Today I'm working on the InfoSec 101 awareness seminar for professionals, by which I mean workers with a professional interest in information security.
As with the staff and management seminars, the aim is to cover the basics in a way that appeals to the audience: I figure the professionals are more clued-up than most, particularly on technology, so it's appropriate to go into a little more depth here on the fundamental concepts ... starting with risk and control.
The diagram above represents the nature of risk i.e. 'uncertain outcome'. That's a seminar slide's worth, with a few words from the presenter briefly explaining each of the red-amber-green spectra as they appear on the screen.
The next slide contrasts two complementary forms of control: either we stop harmful things from occurring by avoiding, preventing or mitigating incidents, or we ensure that good things occur - and that's an intriguing thought. What does that actually mean in this context?

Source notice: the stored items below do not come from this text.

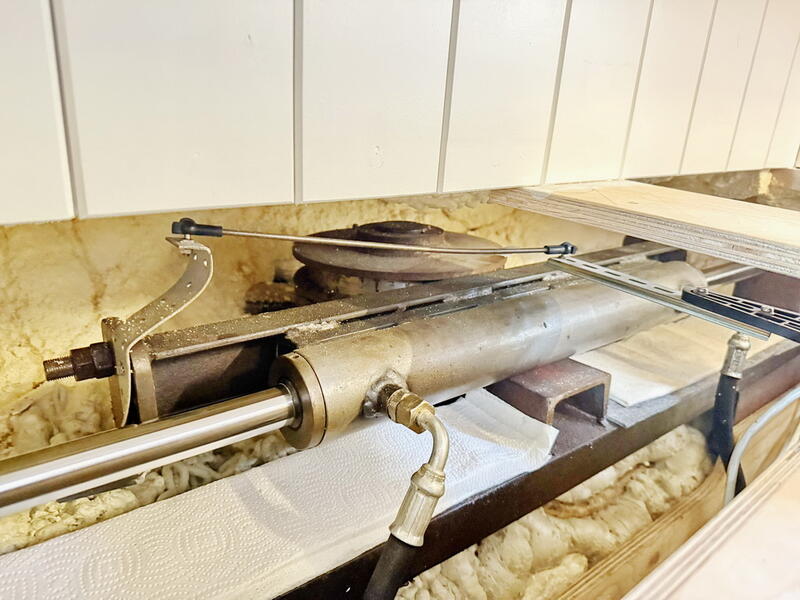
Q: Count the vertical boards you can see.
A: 9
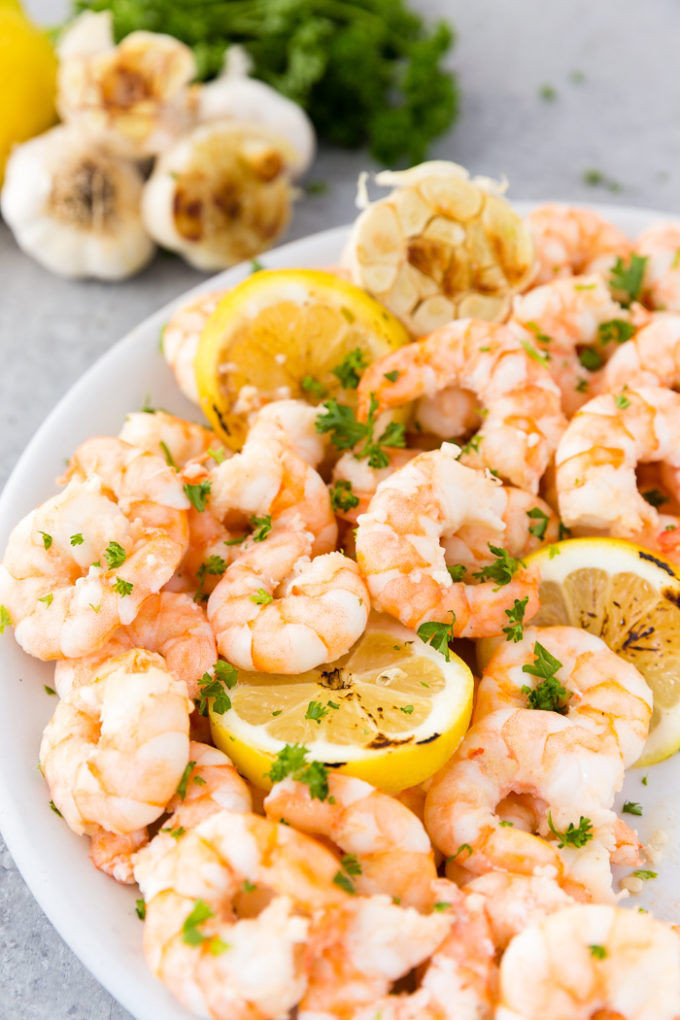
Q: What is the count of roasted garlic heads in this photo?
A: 3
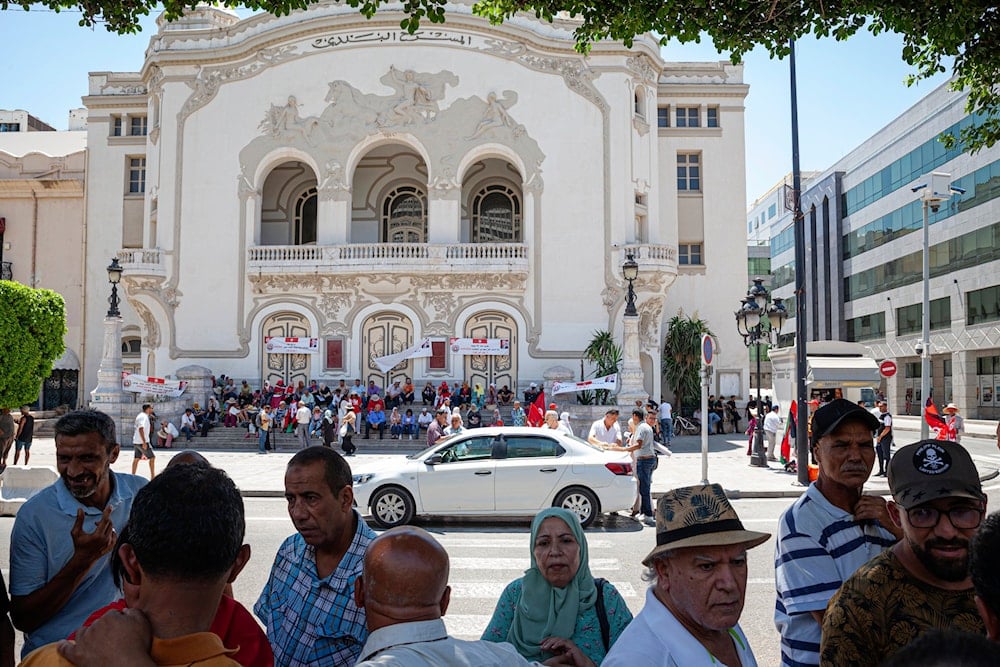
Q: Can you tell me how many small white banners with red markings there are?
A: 5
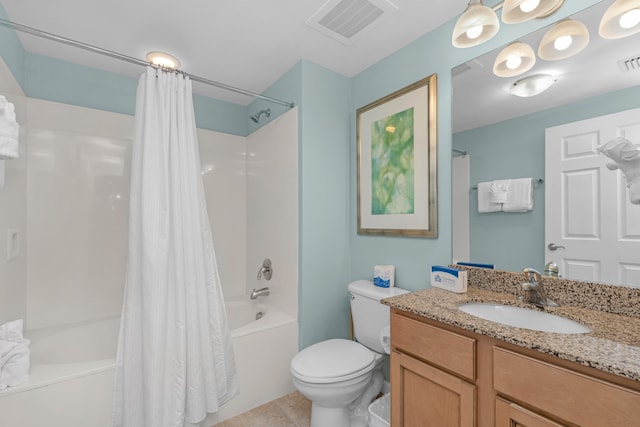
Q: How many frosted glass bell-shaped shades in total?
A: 5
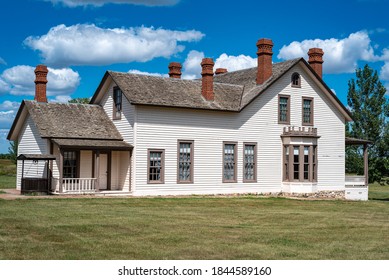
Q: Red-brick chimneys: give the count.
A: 6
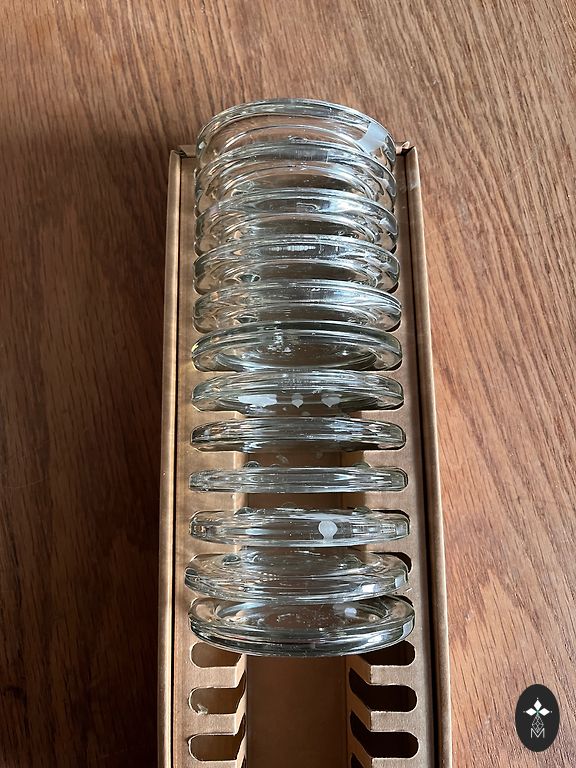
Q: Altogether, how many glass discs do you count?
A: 12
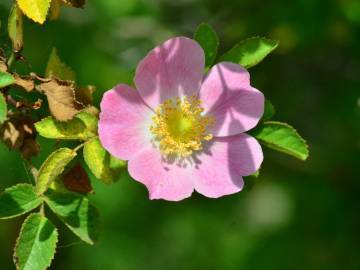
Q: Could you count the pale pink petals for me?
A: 5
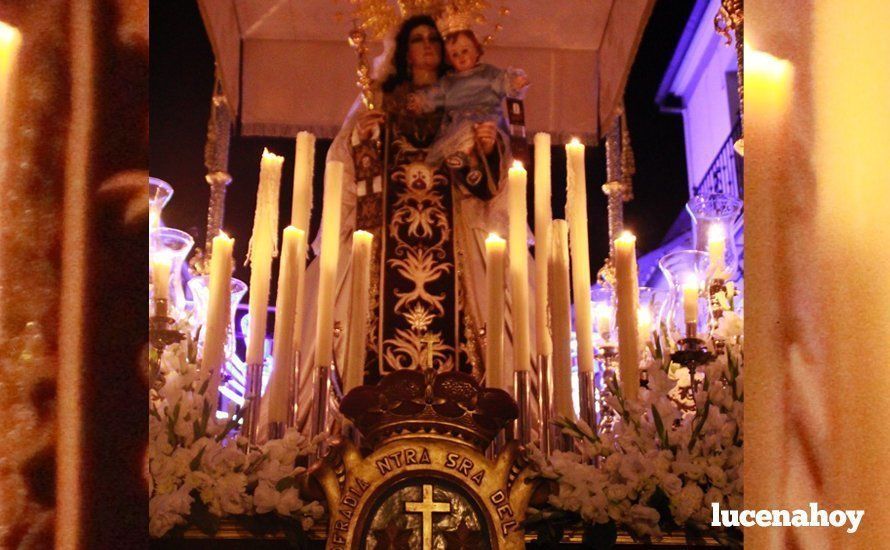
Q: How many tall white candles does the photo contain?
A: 12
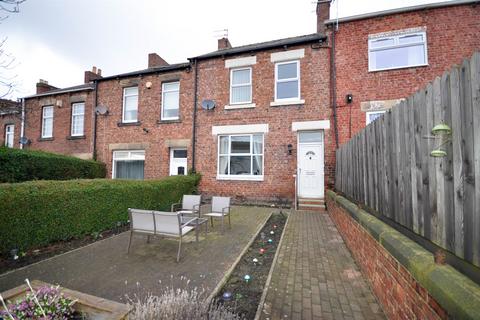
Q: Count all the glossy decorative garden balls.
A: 7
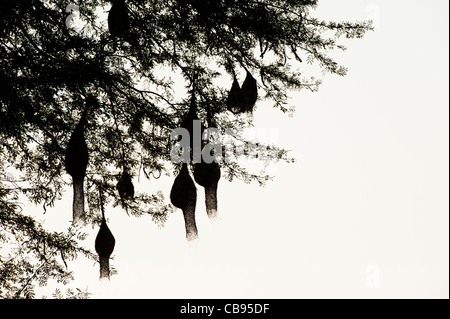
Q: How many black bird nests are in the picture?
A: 9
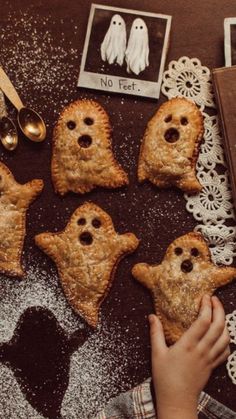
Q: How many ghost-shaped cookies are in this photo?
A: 5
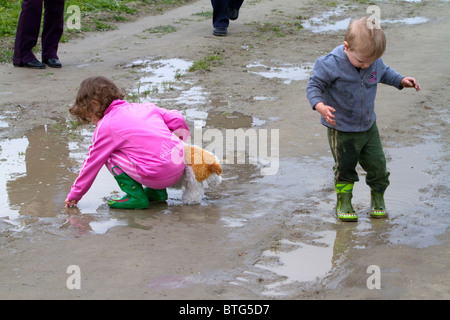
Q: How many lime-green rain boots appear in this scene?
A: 2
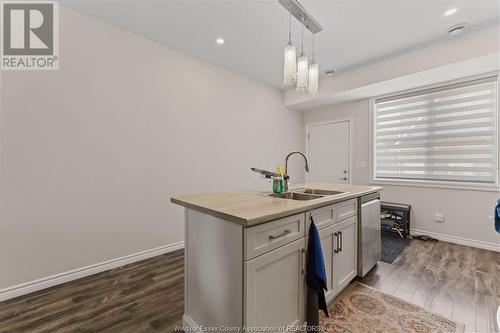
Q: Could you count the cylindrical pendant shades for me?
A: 3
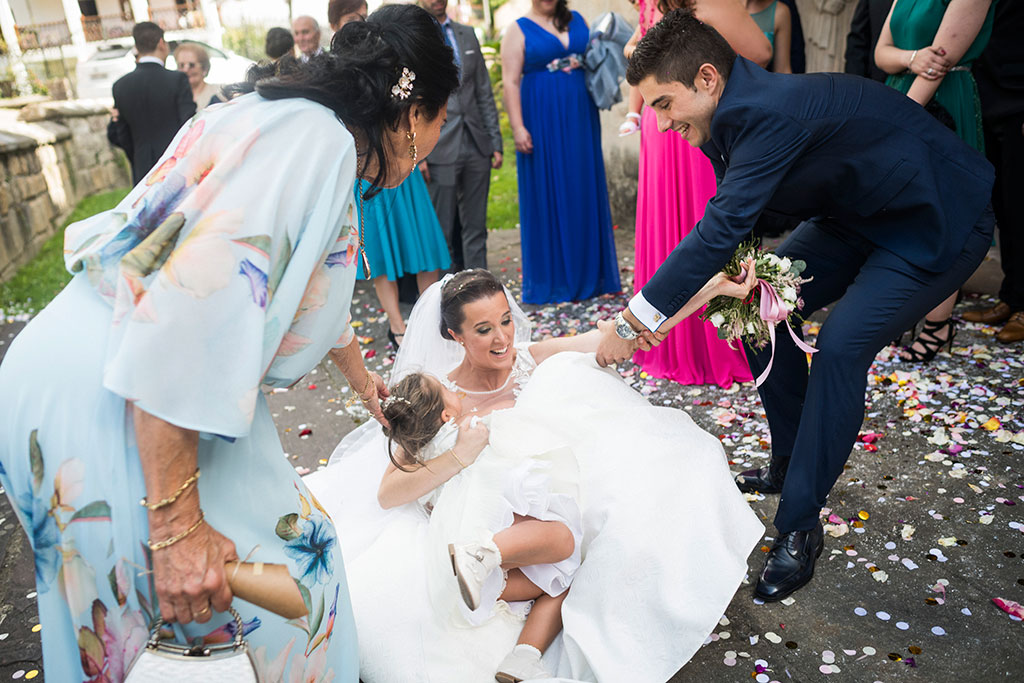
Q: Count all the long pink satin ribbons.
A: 2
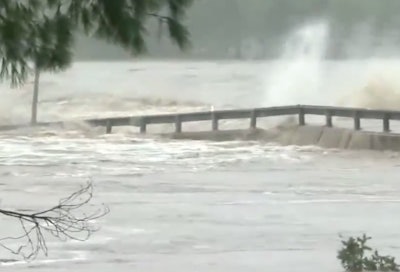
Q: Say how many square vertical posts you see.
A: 9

'Prevent bad stuff' is what most people think security is all about ... but wait, there's more. 'Protect good stuff' refers to maintaining the confidentiality, integrity and availability of information, thereby supporting and enabling business activities which use and depend on information.
Looking again at those two images, the simpler, cleaner style of the 'control' one seems more elegant and better suited to InfoSec 101, so I will redraw the 'risk' one in the same style.
We could stop right there with a 2-slide InfoSec 101 pro seminar but, tempting as it may be, that's arguably a simplification step too far. An unknown proportion of the pro audience may have no background or interest in this area, and some will doubtless be flagging under the onslaught of this and other induction courses.
From there, we will briefly cover information risk management and information security management, mentioning a few basic security controls as examples of things we're using to manage information risk. The seminar will wrap up by returning to the business aspects - the reasons why InfoSec is important. And that's that. Bish bash bosh, job's a good'un. Simple enough when you know how ... thanks to, ooh, 17 years of full-time effort plus a couple of decades before that preparing and delivering occasional courses, seminars, reports and awareness activities.